Tuesday, March 26, 2019

Viktor Frankl 🎂

Julia's & Kory's report in #9 today mentioned Viktor Frankl's Man's Search For Meaning. Coincidentally, serendipitously, it's his birthday - as noted by Maria Popova:
Austrian psychiatrist and Holocaust survivor Viktor Frankl (March 26, 1905–September 2, 1997) is a timeless testament to the luminous tenacity of the human spirit. His 1946 psychological memoir Man’s Search for Meaning (public library) is one of the most vital books ever written, and one of the most vitalizing one could ever read — a wealth of insight on how to persevere through troubled times and what it means to live fully... (continues)
Frankl said:

  • “Everything can be taken from a man but one thing: the last of the human freedoms—to choose one’s attitude in any given set of circumstances, to choose one’s own way.” 
  • “Don't aim at success.

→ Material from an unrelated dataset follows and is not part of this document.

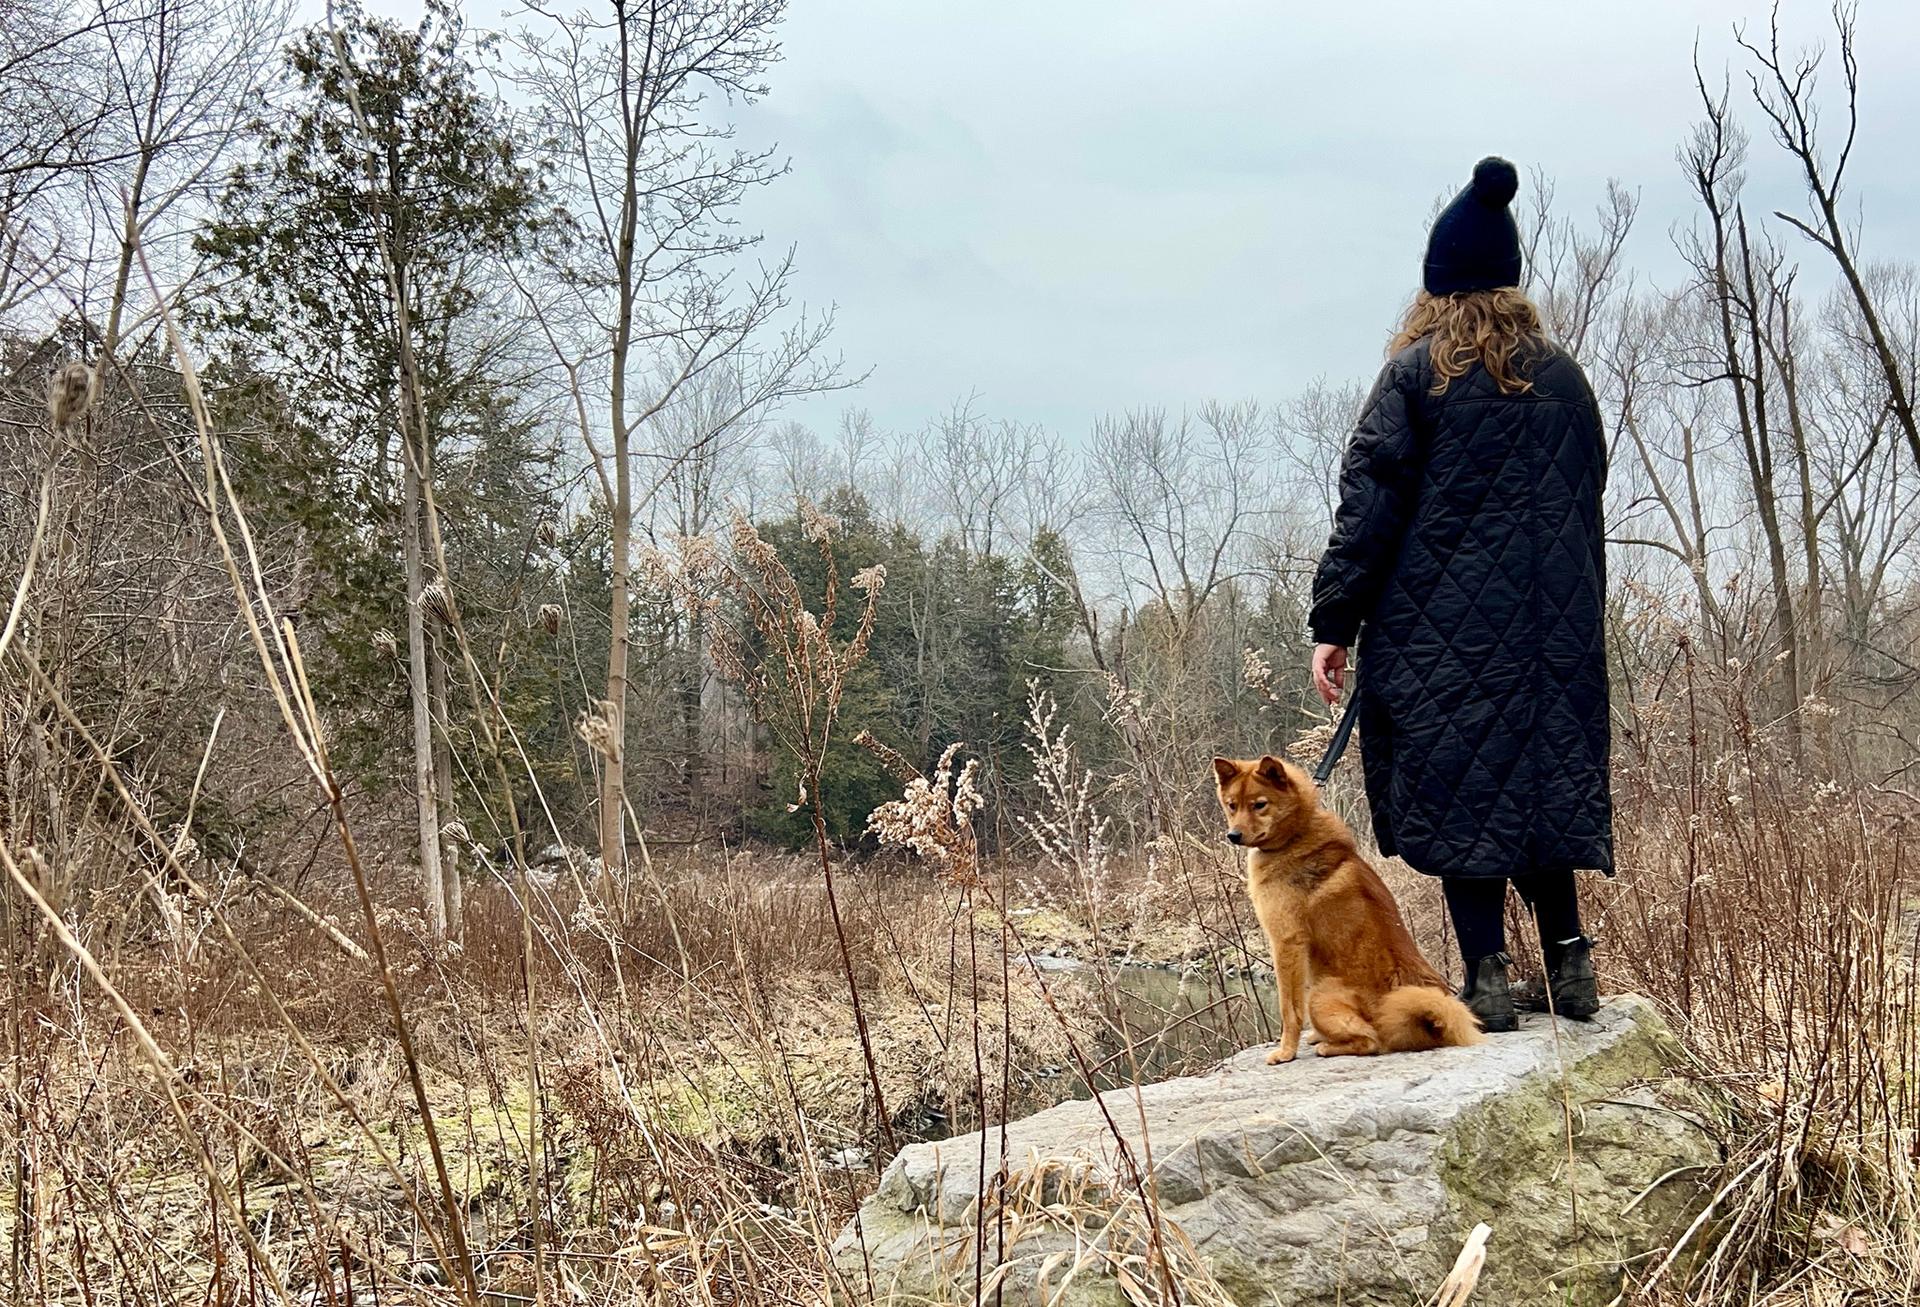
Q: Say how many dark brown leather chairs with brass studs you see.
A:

The more you aim at it and make it a target, the more you are going to miss it. For success, like happiness, cannot be pursued; it must ensue, and it only does so as the unintended side effect of one's personal dedication to a cause greater than oneself or as the by-product of one's surrender to a person other than oneself. Happiness must happen, and the same holds for success: you have to let it happen by not caring about it."
  • “Life is never made unbearable by circumstances, but only by lack of meaning and purpose.” 


And, quoting Nietzsche:

  • “Those who have a 'why' to live, can bear with almost any 'how'.”